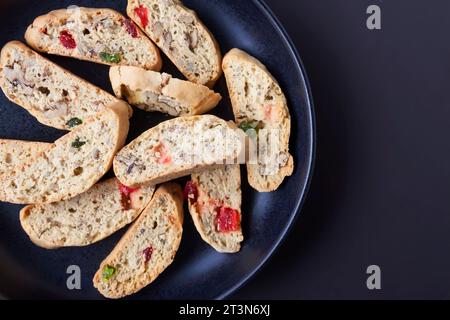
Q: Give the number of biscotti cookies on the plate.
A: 11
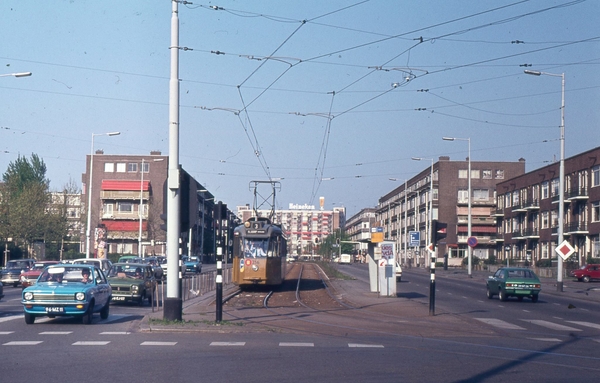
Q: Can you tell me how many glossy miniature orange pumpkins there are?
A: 0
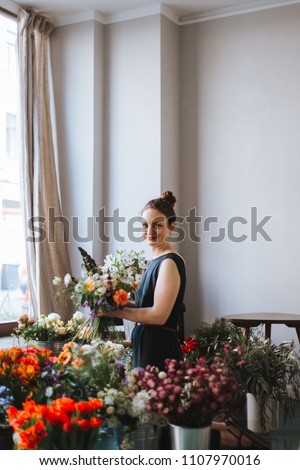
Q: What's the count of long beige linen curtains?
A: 1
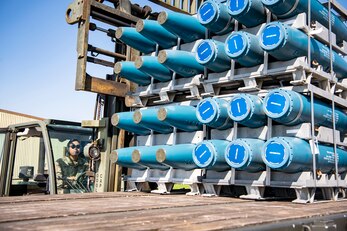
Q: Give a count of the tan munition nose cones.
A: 12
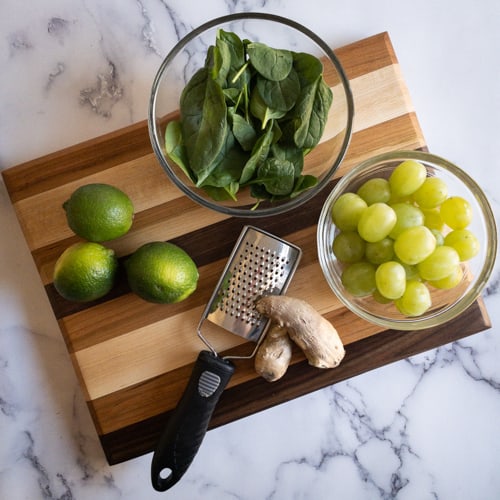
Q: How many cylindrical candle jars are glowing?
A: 0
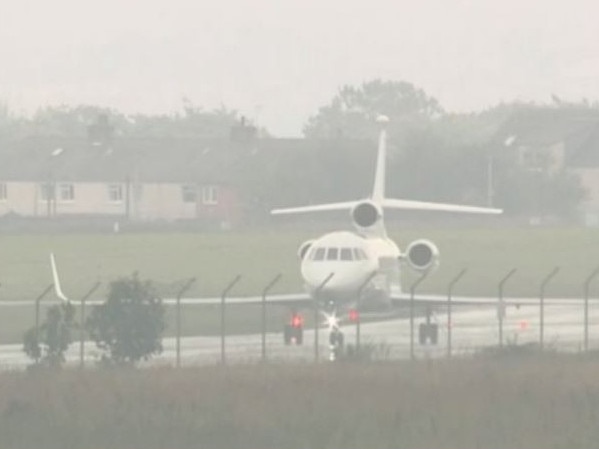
::::::::::
* What needs to be done
Go through the lines above. Select every one that has the string "many".

* Solution to this problem
Q: Can you tell me how many glossy miniature orange pumpkins there are?
Q: How many cylindrical candle jars are glowing?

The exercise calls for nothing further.